[WORK TO BE COMPLETED] Records follow. Select each line holding "number".
#### INPUT
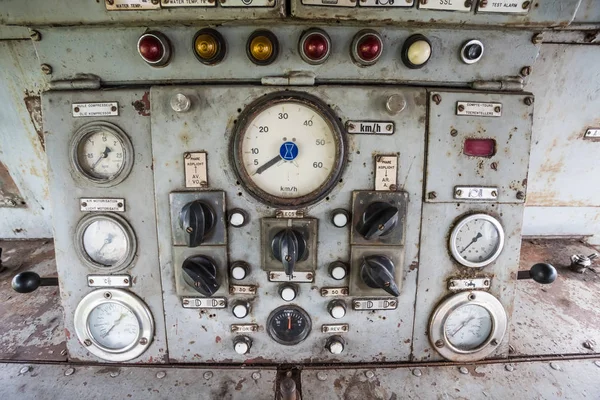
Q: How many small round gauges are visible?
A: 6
########
#### INPUT
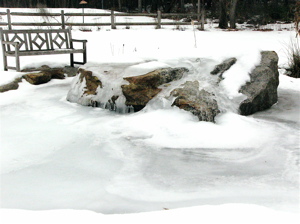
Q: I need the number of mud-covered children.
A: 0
########
#### INPUT
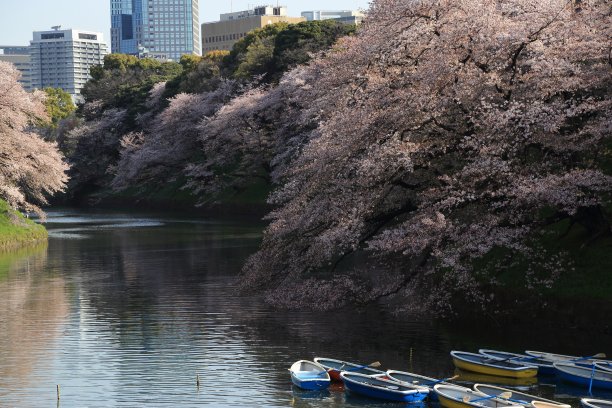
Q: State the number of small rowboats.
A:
########
[SOLUTION FOR THIS EXERCISE]
Q: I need the number of mud-covered children.
Q: State the number of small rowboats.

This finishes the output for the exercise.